Una parada en Tenerife e inició el cruce del océano. Bandadas de golondrinas les acompañaron, las olas espumosas, el agua transparente. Una flota de delfines elegantes, rápidos, aparecian y se mostraban en piruetas. La primera clase se dedicaba a la lectura y jugaba en el salón de juegos. Las señoras y los jóvenes se reunían en la sala de música. Algunos de la primera clase paseaban por la tercera, curiosos, altaneros, de arrogante elegancia, buscando diversión.

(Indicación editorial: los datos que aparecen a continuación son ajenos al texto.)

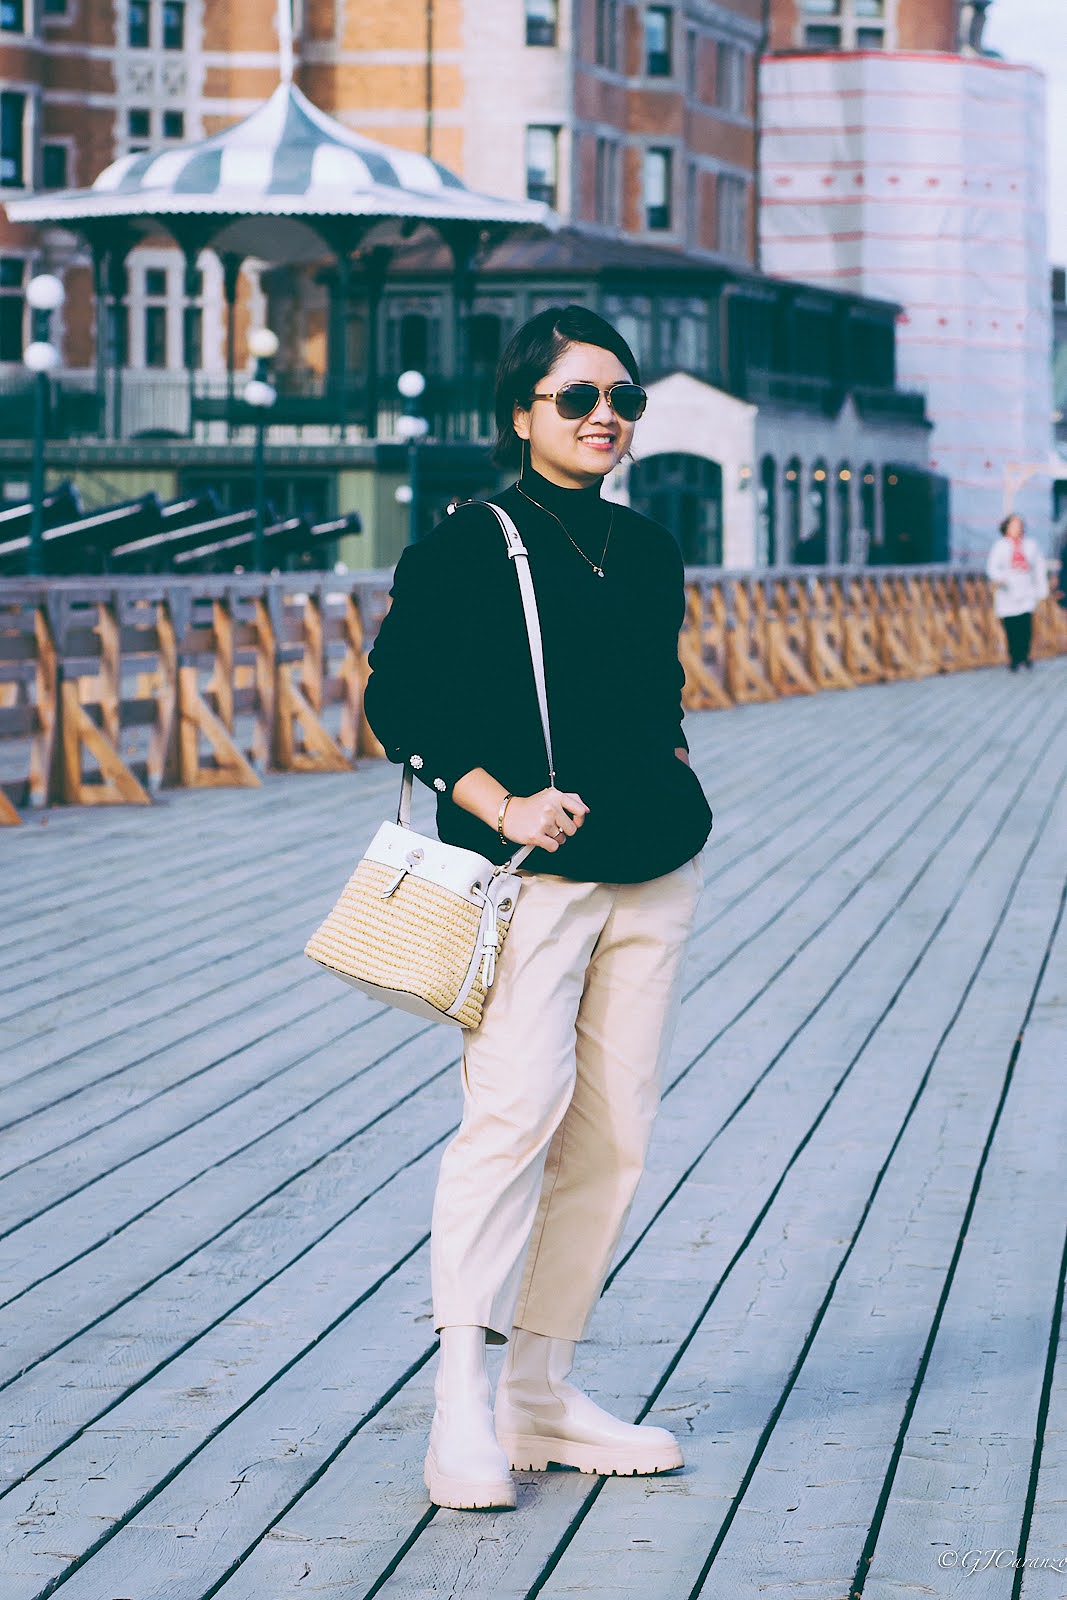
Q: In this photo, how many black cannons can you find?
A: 6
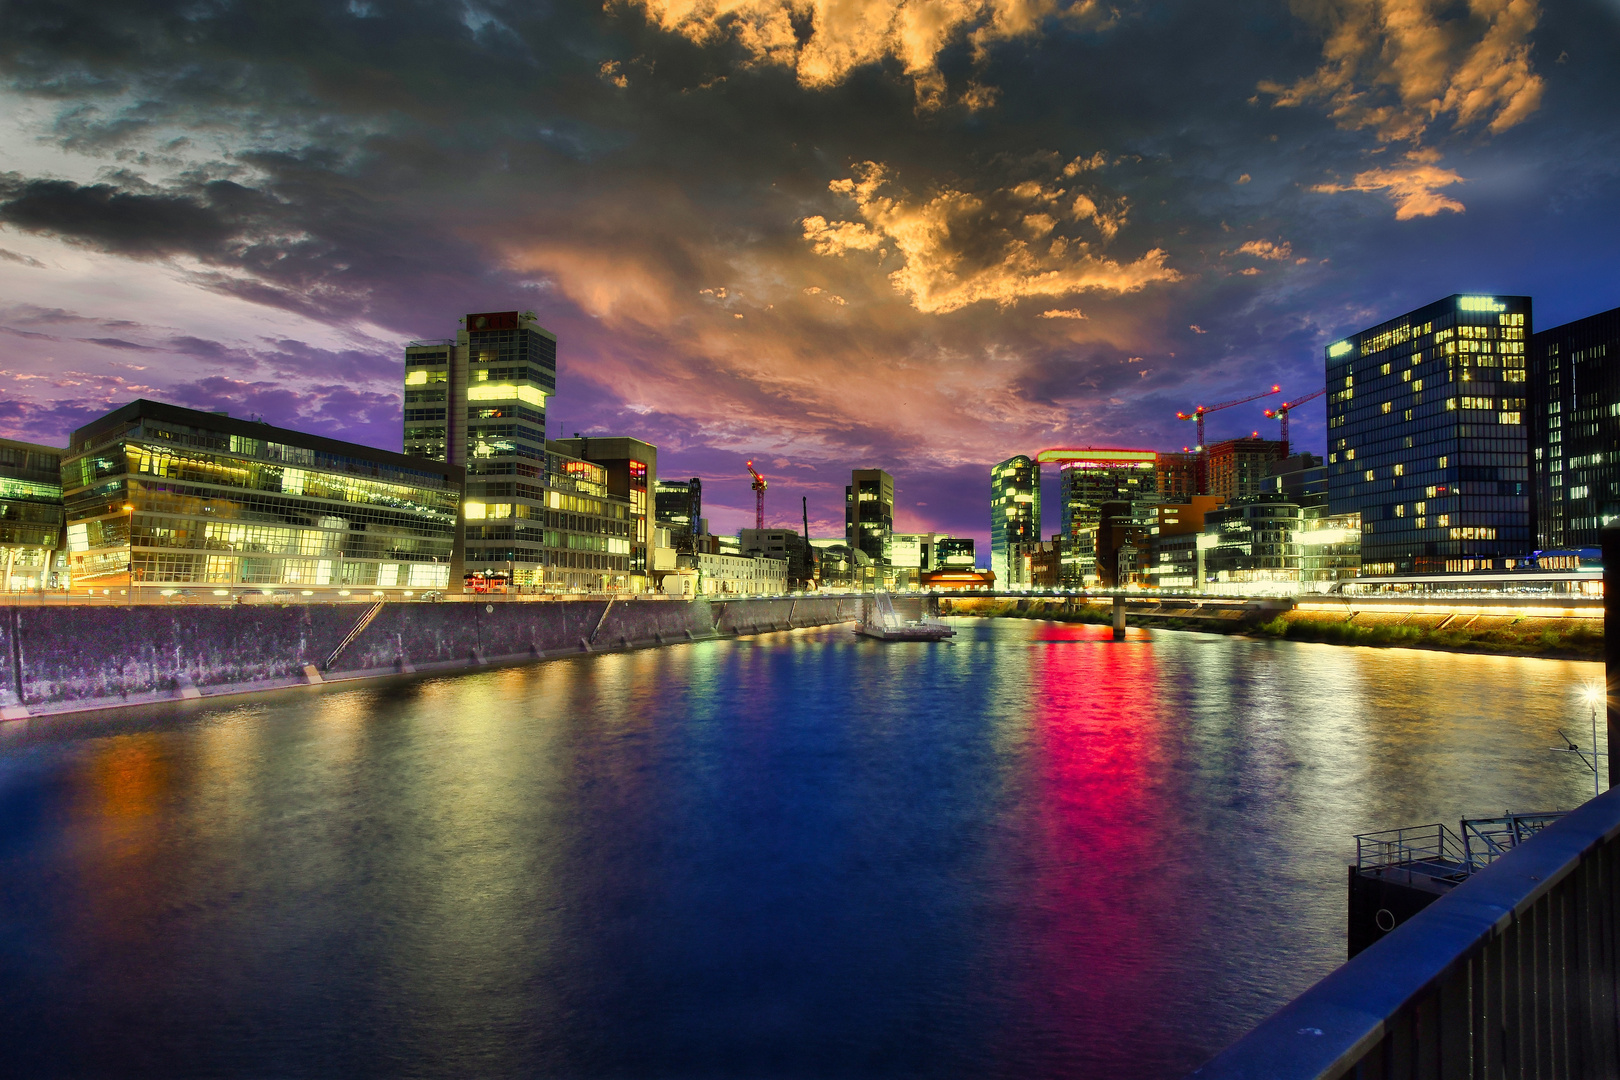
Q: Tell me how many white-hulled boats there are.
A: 1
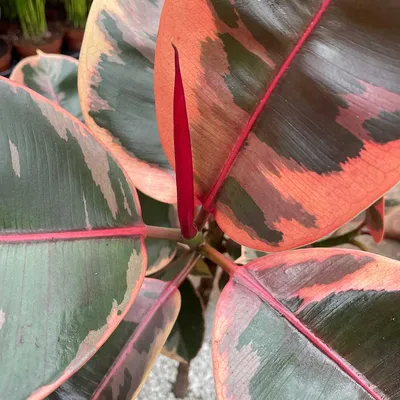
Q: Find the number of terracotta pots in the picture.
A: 3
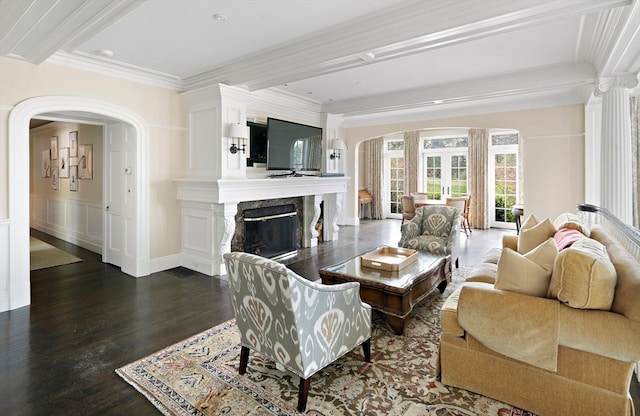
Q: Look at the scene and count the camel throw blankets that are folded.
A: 1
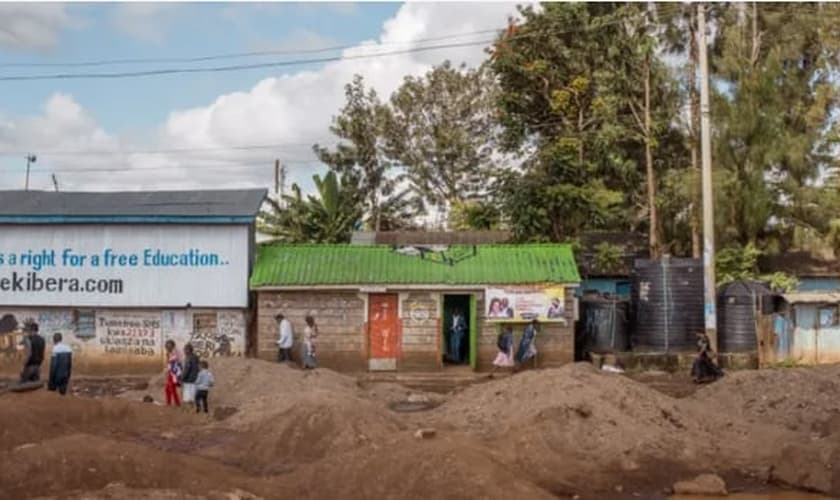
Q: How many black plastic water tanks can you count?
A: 3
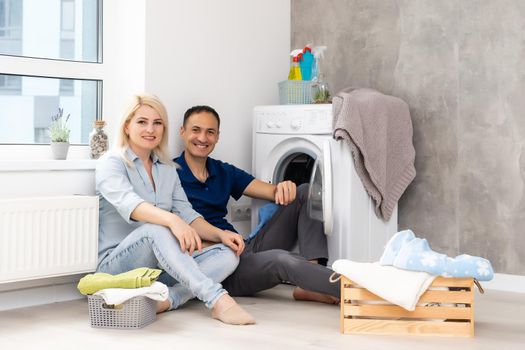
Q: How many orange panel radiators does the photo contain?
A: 0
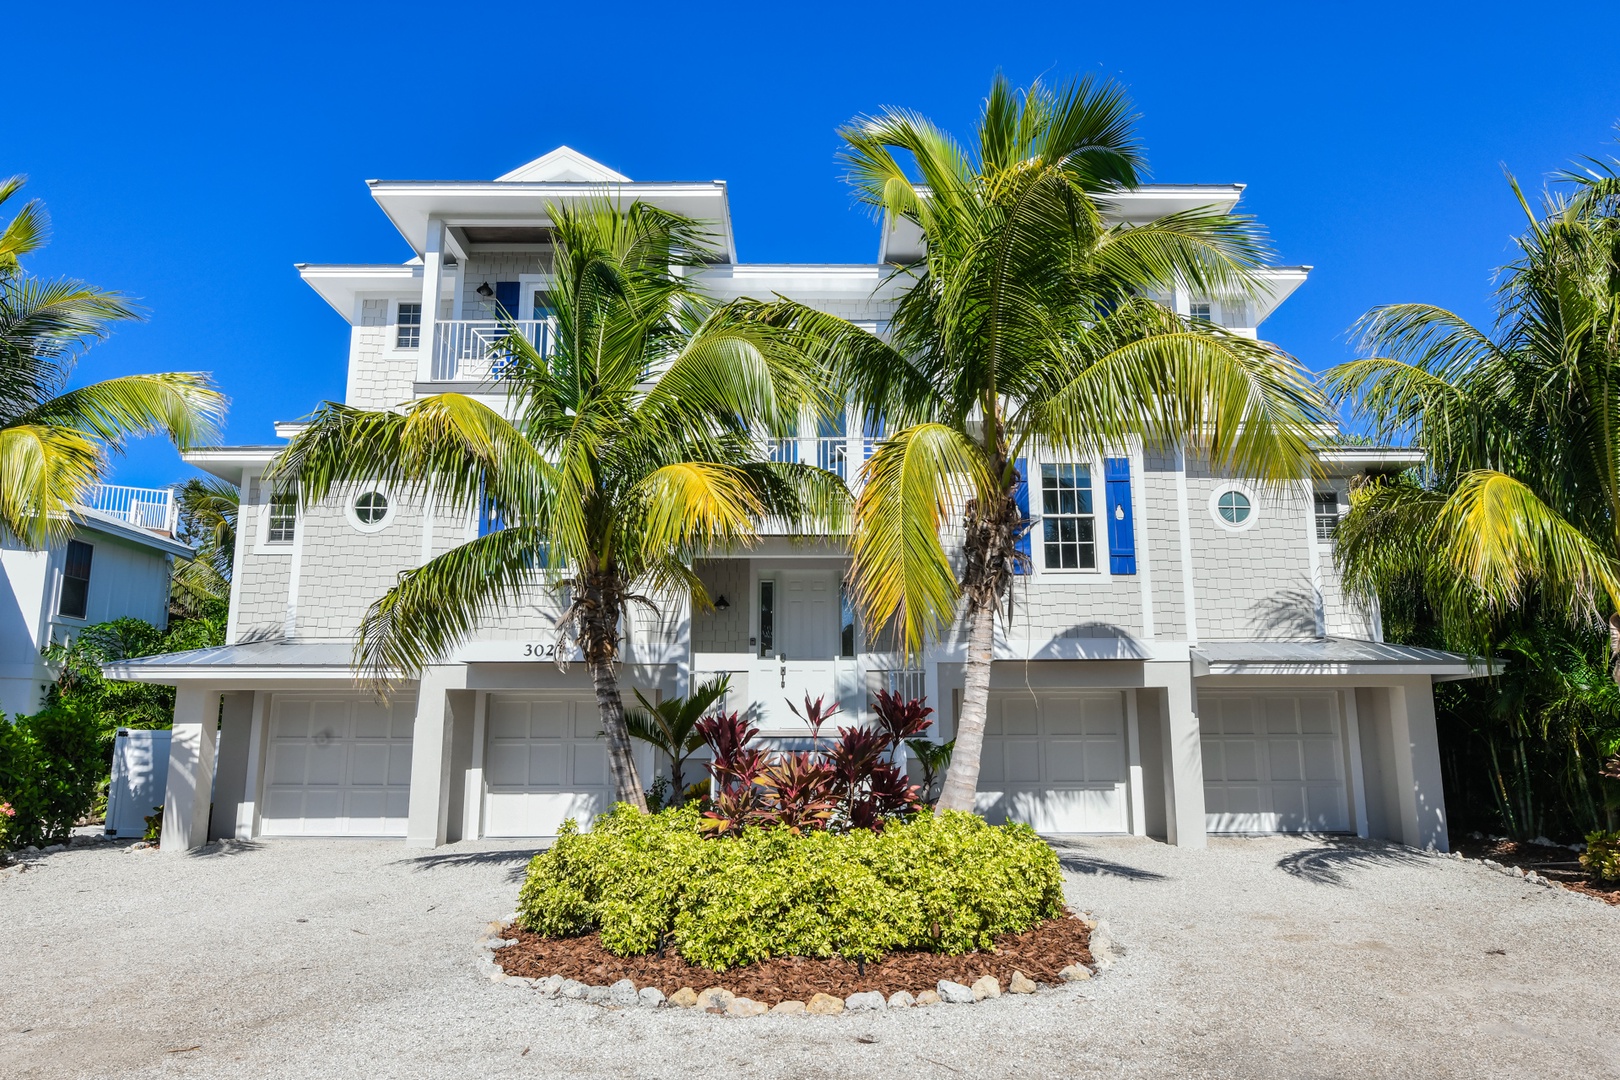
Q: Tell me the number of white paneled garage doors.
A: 4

Los emigrantes los miraban con desconfianza y resentimiento, acostumbrados a los señores del pueblo que los explotaban y a los que iban las riquezas de la tierra.

Los señoritos se paseaban fumando y riéndose, detrás de ellos un murmullo insolente, algunas frases del sabor agrio los fueron acompañando. Agnes se acercó a un señor muy distinguido que parecía un profesor y como ella, otros emigrantes lo hicieron, sedientos de conocimientos. No sabian un gran qué del país a donde iban. Agnes solamente conocía lo que había podido leer en las cartas de su hermano que de por cierto no era un gran escritor.

El profesor les daba nociones de geografía por lo que, en pocos segundos, el grupo que se había formado resultó bastante numeroso. Un aula entre cielo y mar. Mientras el anciano señor se explayaba en una larga perorata sobre nociones geográficas y sociales, muchos dejaban de jugar. Les atraía los rudimentos que transmitía, sobre todo si lo que decía era confirmado por alguno que ya había estado allí. A medida que hablaba se le iba dando autoridad y admiración, ya que era portador de experiencia. Hubiera sido útil que alguno se hubiera preocupado por otorgarles un poco de conocimiento sobre el país a donde se viajaba, la mayoría ignoraba la lengua, la geografía y qué decir de la historia. Durante los largos días tranquilos y de aburrimiento asegurado, podría haber sido ventajoso que se les suministrara alguna información. Muchos emigrantes, muy curiosos, preguntaban sobre las distancias en kilómetros, otros sobre el clima aquí o allí, o sobre los puertos donde se pararía la nave. De manera que este profesor improvisado, se volvió el más admirado dentro del Santa Cruz.